Bizim Trabzon'da ve çevre illerde olduğu gibi, ana kışlık yakacağımız fındık kabuğu, ayrıca odun idi.
Emine ablanın ördek sobası, sâdece fındık kabuğu yakmaya uygun soba idi, sobanın küllük haznesi yoktu.
Nasıl târif etsem de anlasanız, su damlası şekli var ya hah işte yatay olarak o tipte. Önden 25-30 santimlik yarım daire yüzü ve arkaya doğru 60-70 Santim gittikçe daralarak soba borusu çapında yine yarım daire.
Ayakları, önden iki arkadan bir adet ve altındaki ince sac kaplı ne derler adına o ateş atlamasından korumalık.
Bir vakitler Trabzon’da, fındık kabuğunu kırma fabrikaları depoları dolduğu için denize döktüklerini duymuşumdur, görmedim, yalnız; kurtlanıp- böceklendiğini ya da küflendiğini ve böyle, çöpe atıldığını bilirim.
Hangi evde fındık kabuğu yandığını anlamak çok kolay idi; özellikle, sobanın bacasını dar aralıklı sokaklara pencerenin bir camını çıkarıp- sac boru deliğinden bırakanların sokağa saldığı kesif kabuk dumanı sebebinden, daracık bâzı sokaklardan geçerken burnumuzu elimizle kapatıp hızlıca yürür- ilerlerdik.
Kaloriferli evi ilk defâ, Ankara- Aydınlıkevler'de tanıdım ve çok dafâ oturdum.
O vakitler, Bahçelievler’i gezmiş- görmüştüm; şehir düzenini, bugün bile hatırımdadır. O tip evlerden bizde Yenimahalle evleri vardır.
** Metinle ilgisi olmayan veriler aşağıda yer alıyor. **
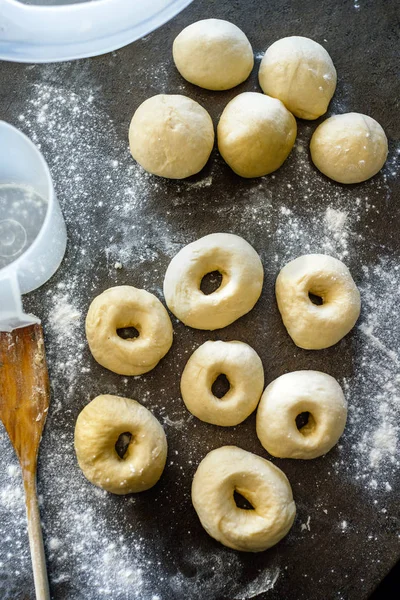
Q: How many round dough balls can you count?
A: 5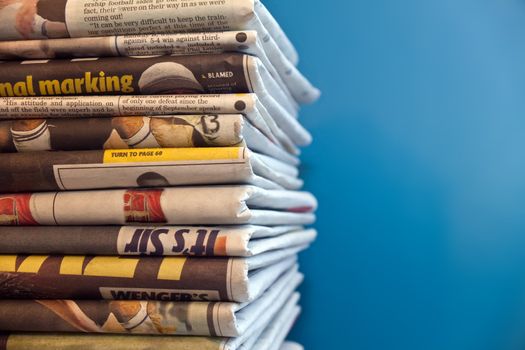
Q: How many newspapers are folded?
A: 11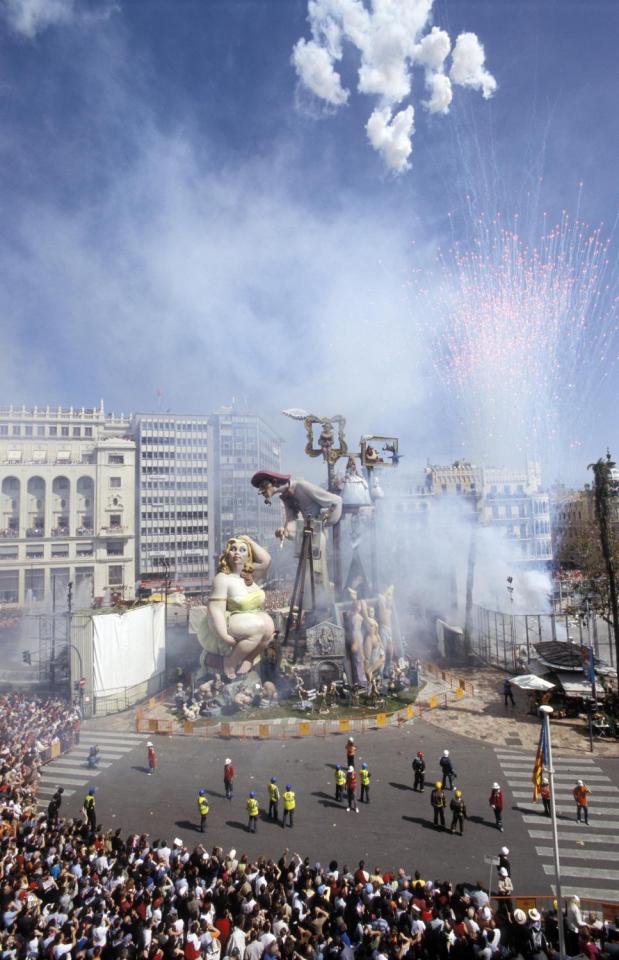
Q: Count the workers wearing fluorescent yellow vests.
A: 7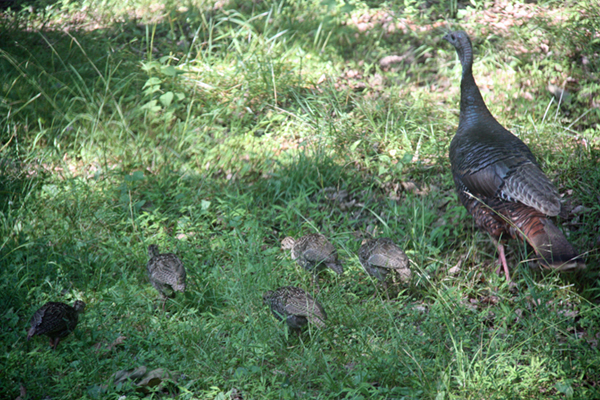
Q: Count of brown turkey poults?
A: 5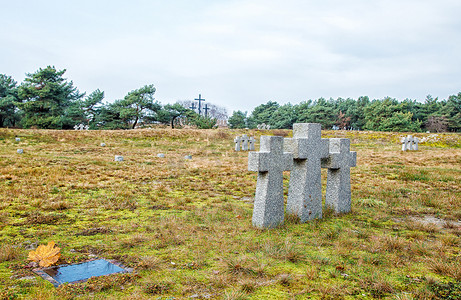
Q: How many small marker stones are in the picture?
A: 6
Yarısına yakını şekil değiştirse de ev ve bahçelerinin aslını koruyan çok sayıda aile var... ara- sıra resimlerini çekmekten zevk alırım... Hayat, komşusuz olmaz... paylaşılmayan çorbanın tuzu yok gibidir.
Yine beni lâfa tuttun, kestaneleri belki de sobanın üstünde kızarttın yedin... Seni gidi uyanık, geliyorum oraya.
Sağlıkla kal... sobasız kal... komşusuz sakın kalma... sokak kedilerine iyi bak; ellerimi tırmalamalarına hasret kaldık... biri iyileşmeden öteki tırnaklardı, ucuz salamı eşit paylaştırıp verirken.
Okumadı isen, tavsiye ederim, Mevlid Şekeri adlı yazımı oku… Emine abla asıl orada yazılı.
kadiryeter Kadir Yeter. 29 EYLÛL 2017 CUMÂ. TRABZON.